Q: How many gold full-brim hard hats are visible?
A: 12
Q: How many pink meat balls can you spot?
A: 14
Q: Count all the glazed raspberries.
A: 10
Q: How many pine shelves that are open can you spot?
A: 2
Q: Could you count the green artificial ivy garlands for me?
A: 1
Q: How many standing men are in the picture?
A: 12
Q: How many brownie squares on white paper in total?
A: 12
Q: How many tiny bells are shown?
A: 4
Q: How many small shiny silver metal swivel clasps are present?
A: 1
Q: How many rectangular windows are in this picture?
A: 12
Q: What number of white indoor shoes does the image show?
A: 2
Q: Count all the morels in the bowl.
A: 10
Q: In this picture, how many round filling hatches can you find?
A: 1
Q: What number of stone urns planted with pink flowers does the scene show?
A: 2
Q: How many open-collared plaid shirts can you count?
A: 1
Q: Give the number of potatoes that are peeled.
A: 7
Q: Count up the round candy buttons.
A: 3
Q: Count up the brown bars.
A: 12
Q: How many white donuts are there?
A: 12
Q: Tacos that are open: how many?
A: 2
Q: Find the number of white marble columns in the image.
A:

= = = =

Determine the count of lines in the data above with the string "What" in them, and give that count alone.

2